Empowering Pedagogies That Enhance the Learning of Multicultural Students
by Arnetha F. Ball - 2000
In this article, I lay out the tenets of a critical pedagogy and present the details of a study designed to investigate the presence of those tenets within the discourse patterns and pedagogical practices observed in community-based classrooms, which serve as alternative sites of urban multicultural education. Through analyses of the discourses and pedagogies used in the classrooms of three African American female teachers, I investigate the degree to which these teachers are able to challenge their students to consider alternative life possibilities, to become critical thinkers, and to consider transformation of their current life situations and the life situations of others.

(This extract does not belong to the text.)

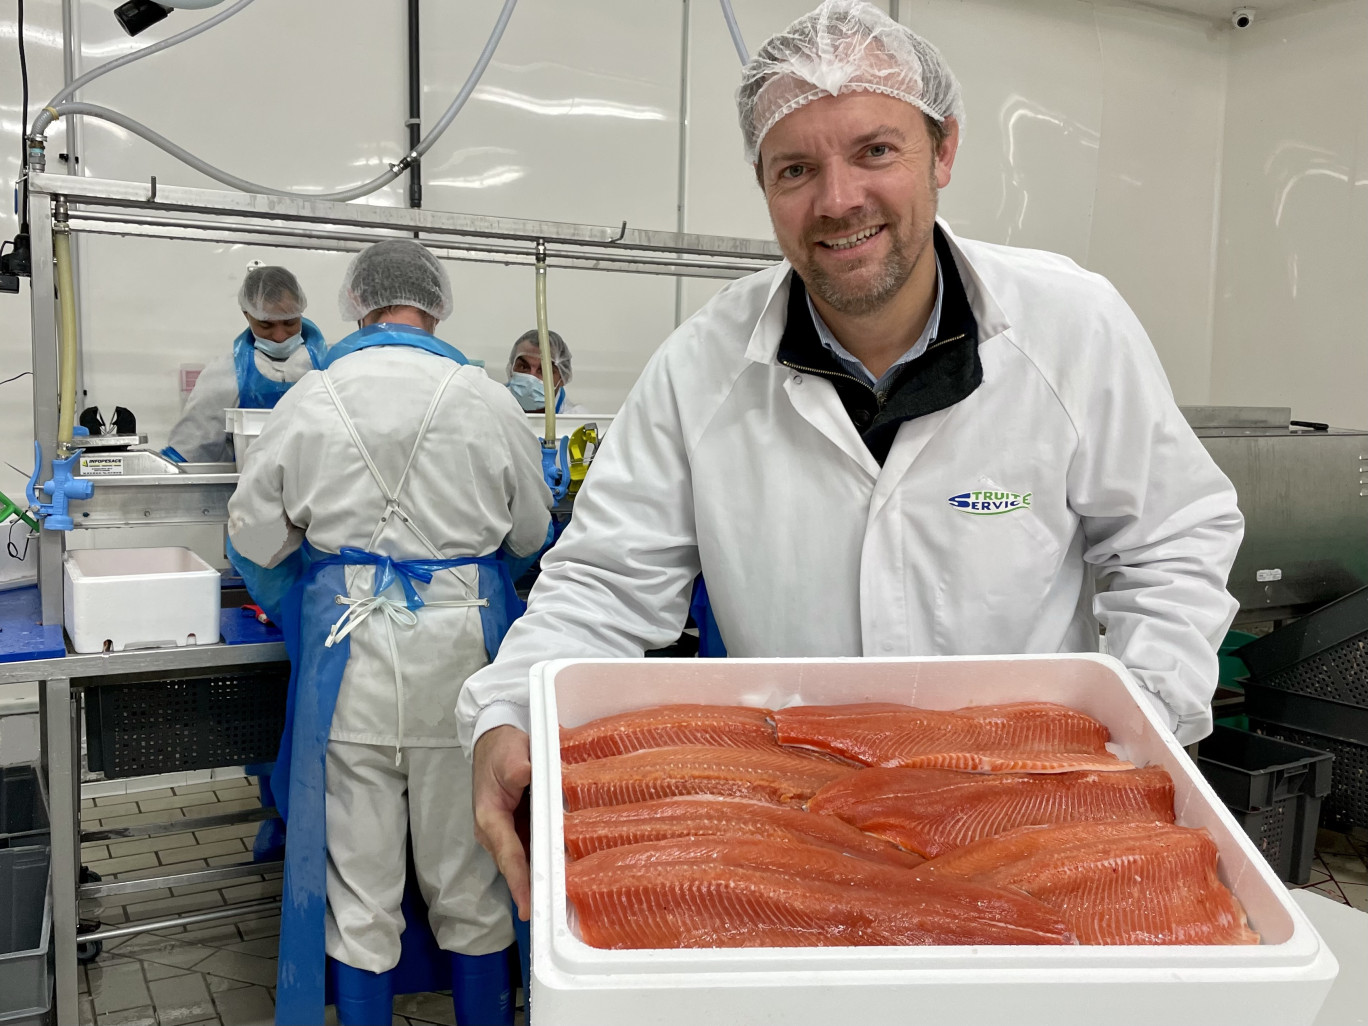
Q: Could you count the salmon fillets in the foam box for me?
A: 7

Through depictions of everyday activities and discourses that occur in these community-based classrooms, I illustrate how, although the overt rhetoric of these organizations is one that often says, "follow the rules . . . don't challenge lines of authority," the covert communicative messages in these community-based classrooms were often geared toward encouraging students to develop higher levels of consciousness and the skills needed to take control of and perhaps even transform their existing life experiences. Based on the findings of this investigation, I advocate for the conscious creation of dialogic, multiculturally sensitive classrooms where empowering, dynamic constructions of knowledge can become a reality by expanding upon the strategic uses of discourse patterns and pedagogical practices observed in the classrooms of these African American female teachers.